### MATERIAL FOR THIS TASK

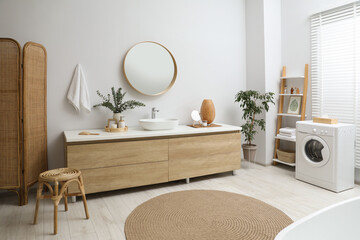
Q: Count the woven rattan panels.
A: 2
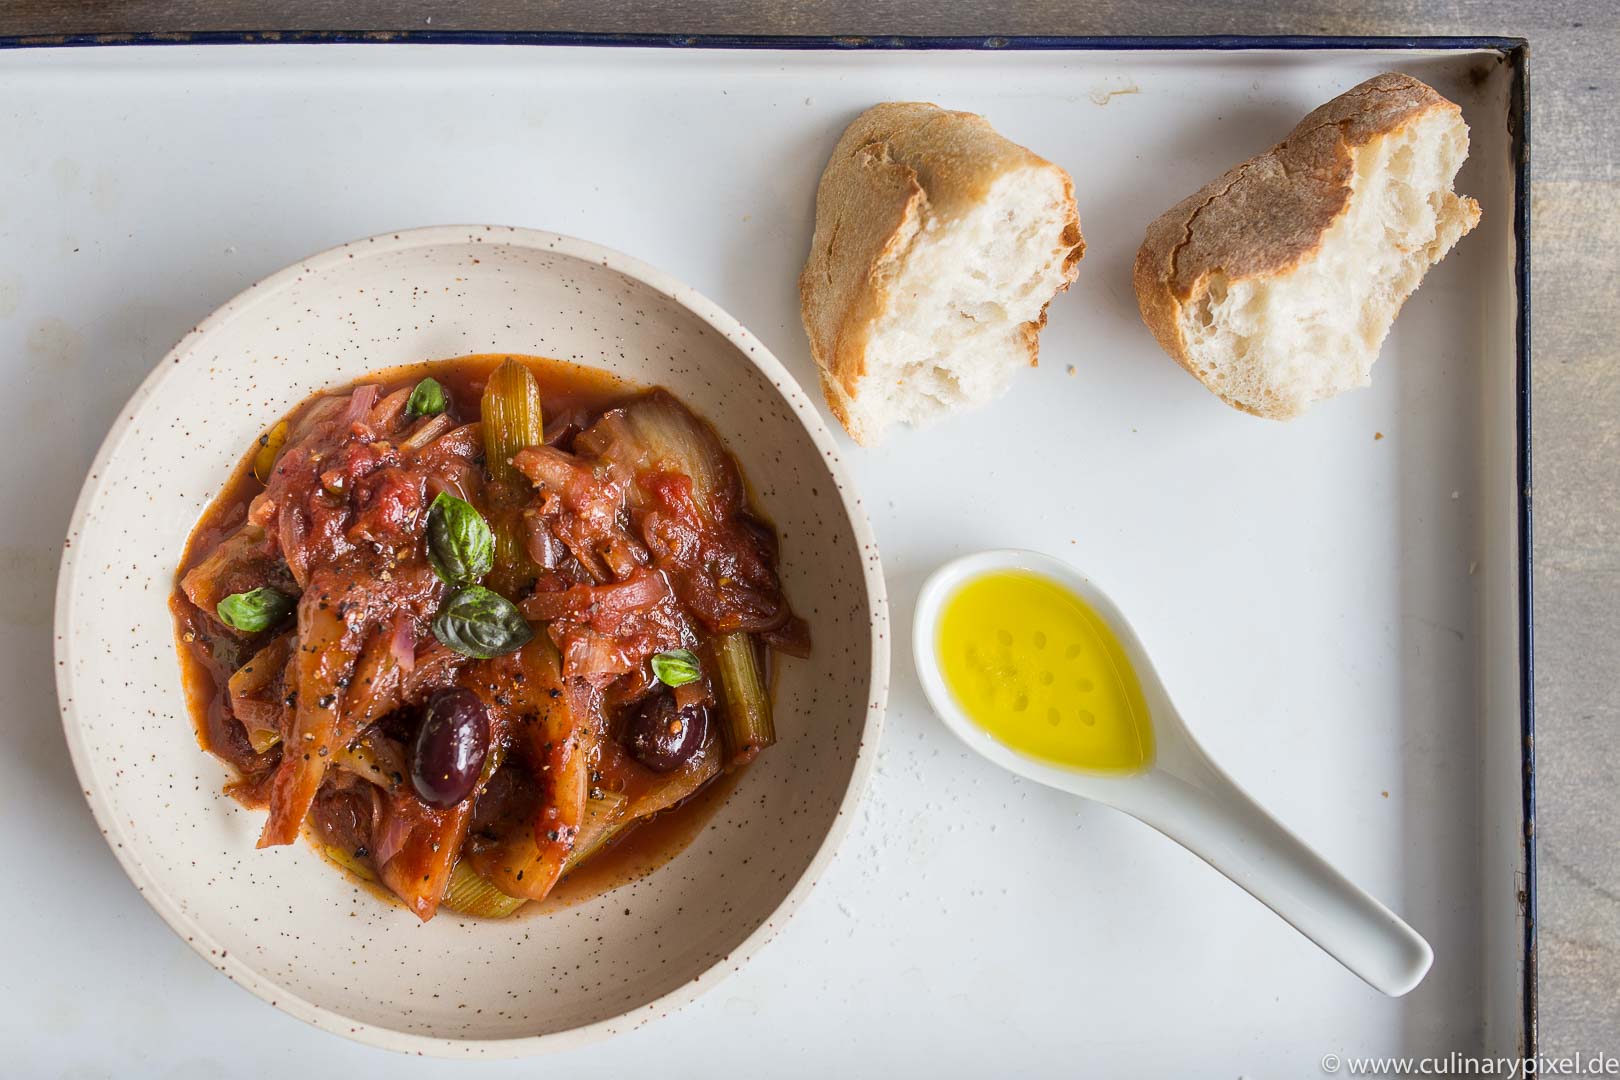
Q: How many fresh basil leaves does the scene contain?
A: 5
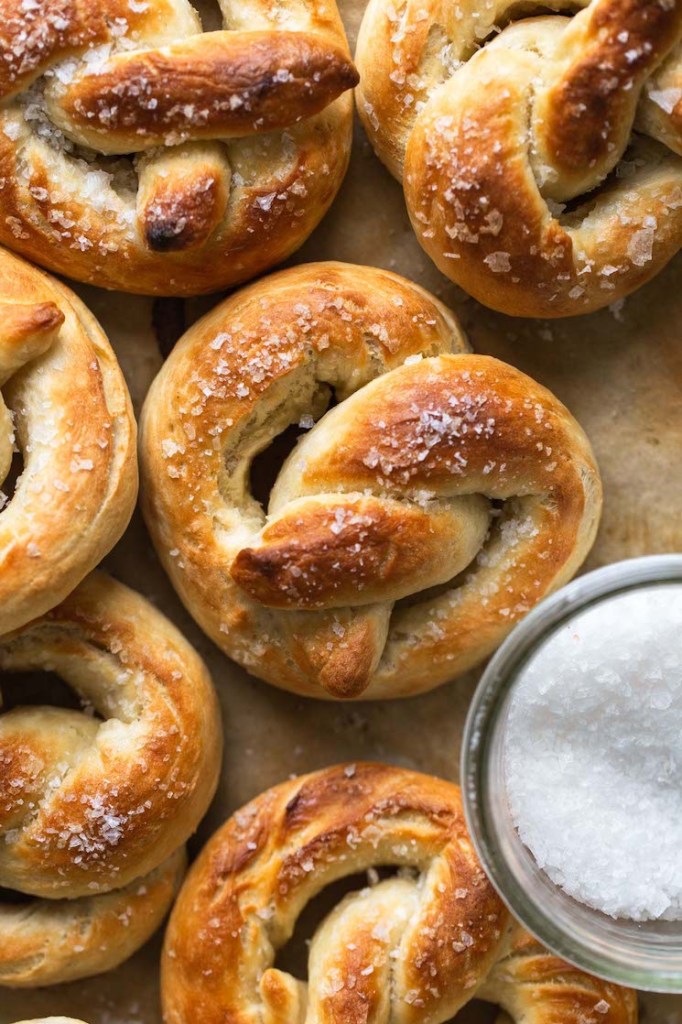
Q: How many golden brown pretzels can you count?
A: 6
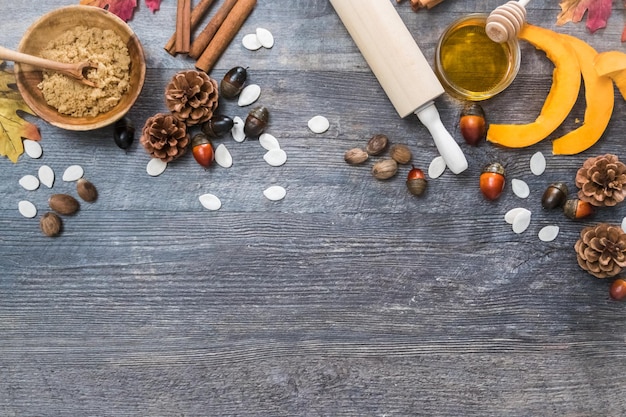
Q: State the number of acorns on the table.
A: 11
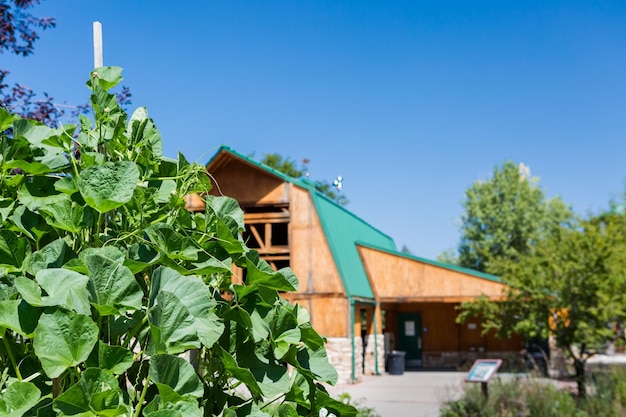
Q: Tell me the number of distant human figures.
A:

######

## AIM OF THE TASK
Find each line in the records holding the string "many" and show it.

## ANSWER AREA
Q: How many fresh basil leaves does the scene contain?
Q: How many golden brown pretzels can you count?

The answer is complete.